Solution to Last Month's Mystery Spectrogram

Solution for February 2005

"We ate toast with jam."

I was thinking about intonation when I did this one, and in my memory I kept hearing Mary Beckman's voice intoning ToBI sentences. Since I can't use proper names in these things (by rule set down long ago by Peter Ladefoged), I couldn't use my favo(u)rite "Marianna" sentences, and anyway, since I wasn't doing intonation with this one it wasn't that important. But there are a lot of 'jam' sentences as I recall. But we will be doing some intonation stuff later on this year.

Lower Case W
[w], IPA 170
Well, starting at about 75 msec or so, there's some voicing going on. You'll notice that there's not much in the way of energy above 1000 Hz. ANd the F1, such as it is, is weaker than the F1 of the following vowel (or whatever that is). So we're looking at something sonorant (voiced and open enough have some serious periodicity to it), but not open enough to really be even a high vowel. So this must be some kind of approximant, by traditional definition. The F1 is hard to see, but it's lowish, whatever it is, which is consistent with a tighter-than-open constriction. The F2 is tough to make out, if in fact you can see it at all, but it's clear the F2 transition into the following vowel starts around 900-1000 Hz or so. So it must be quite back and/or round. Probably and. So how many back, round approximants can you think of?

Lower-Case I
[i], IPA 301
So abstracting away from the transition, this vowel thing has a low F1, lower than mid-range anyway. and an absurdly high F2 up raround 2300-2400 Hz. That's just freaking high. So we're dealing with something high and exceptionally front. Again, how many such vowels can you think of? Good.

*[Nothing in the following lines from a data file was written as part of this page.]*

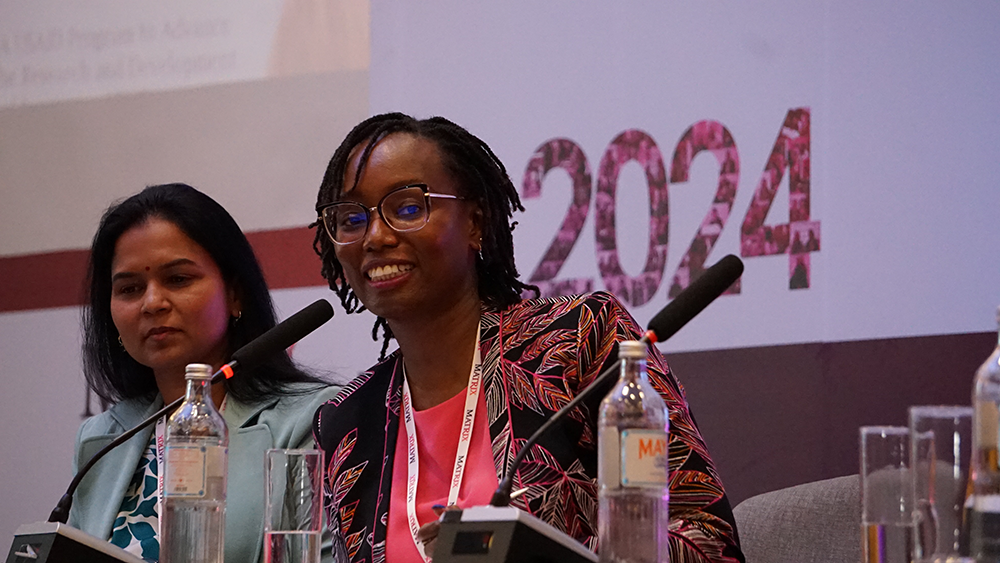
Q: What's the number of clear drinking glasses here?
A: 3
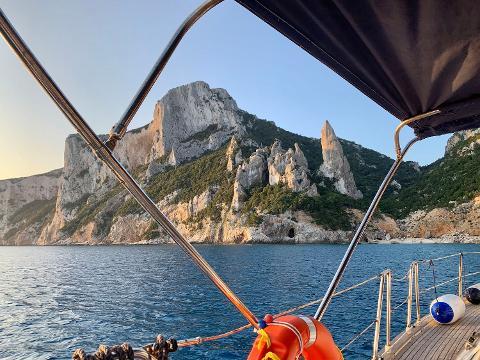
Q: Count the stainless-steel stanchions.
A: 5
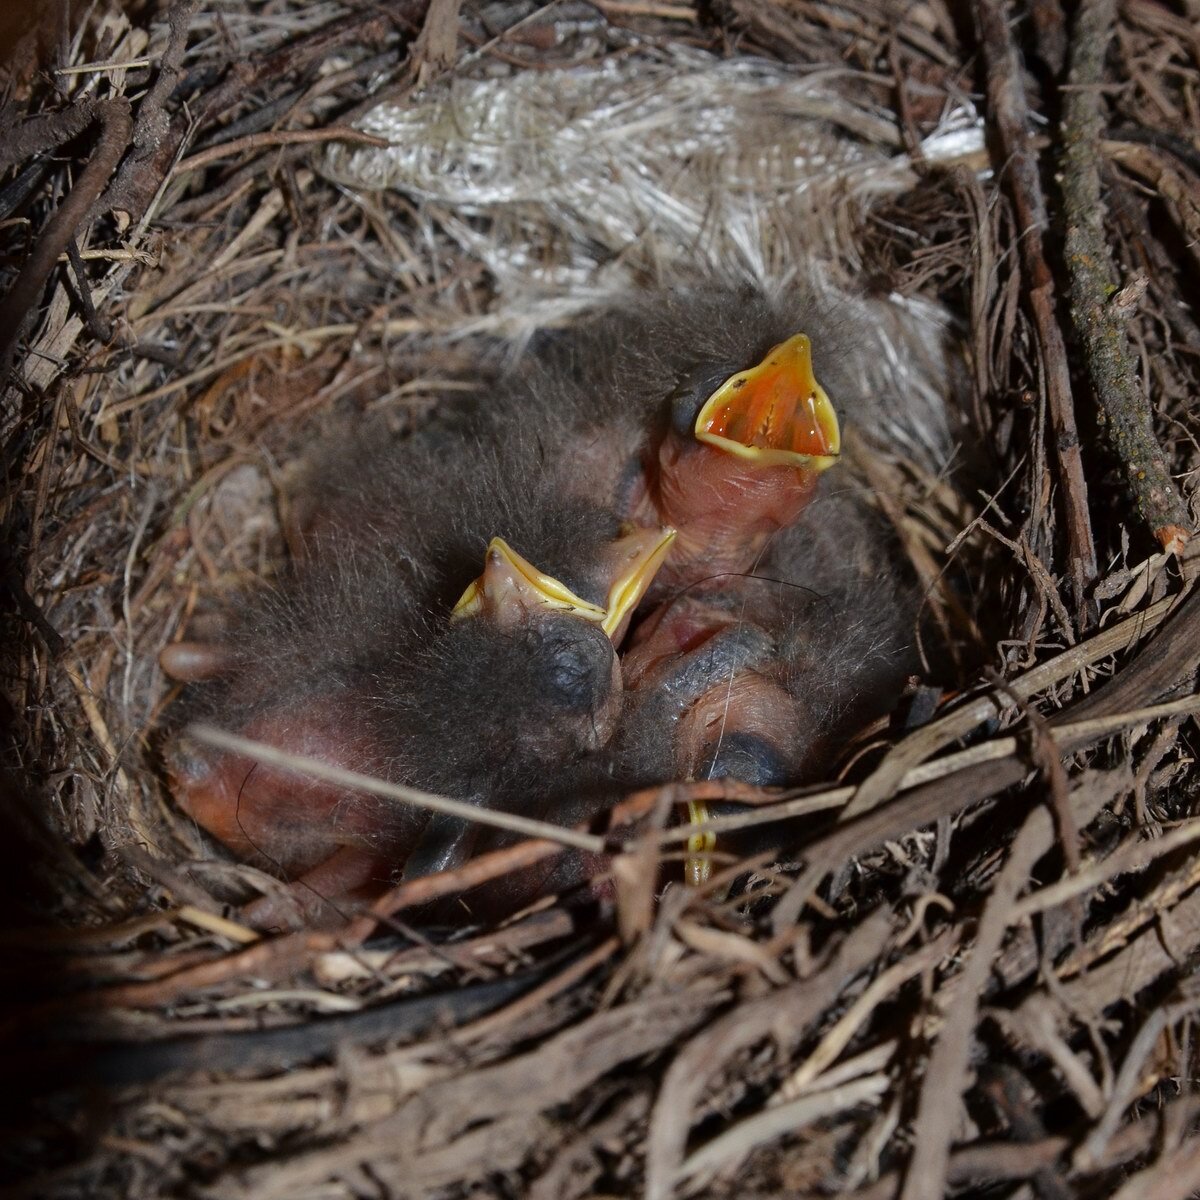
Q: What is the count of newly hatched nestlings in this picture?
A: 4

So at this point, knowing we've got an english sentence, we could probably make a good guess at the first word. Or at least the first syllable. And further, if we feel like we have a word/syllable that could plausibly be the subject of a sentence (someday I'm going to put a weird adverbial or something at the front of a sentence and derail this whole line of reasoning), we might guess that the next bit has to be some kind of verb. Or we could be wrong about [wi] being a subject, or even about it being [wi]. But it's a working hypothesis.

Lower-Case E
[e], IPA 302
I'm trying to be consistent about marking movement in vowels, but I'm not sure what I was thinking here. But we have something here that is separate from the preceding vowel--there's a sharp change in frequency, as well as a sudden change in F1 frequency. The F1 frequency is higher than the previous vowel, approaching the mid-range, but not quite. So this vowel is still quite high, but not as high as [i]. The F2 is similarly not-quite-as-high as the preceding vowel, so the this is not quite as front but still quite radically front. So not as high or as front as [i], but still high or high-of-mid, and very front. Possibly moving back towards [i], at least as we approach 400 msec or so. So possibly diphthongal. Sound familiar? If you're wondering about the height, check out the height of /e/ in my 1997 JASA paper.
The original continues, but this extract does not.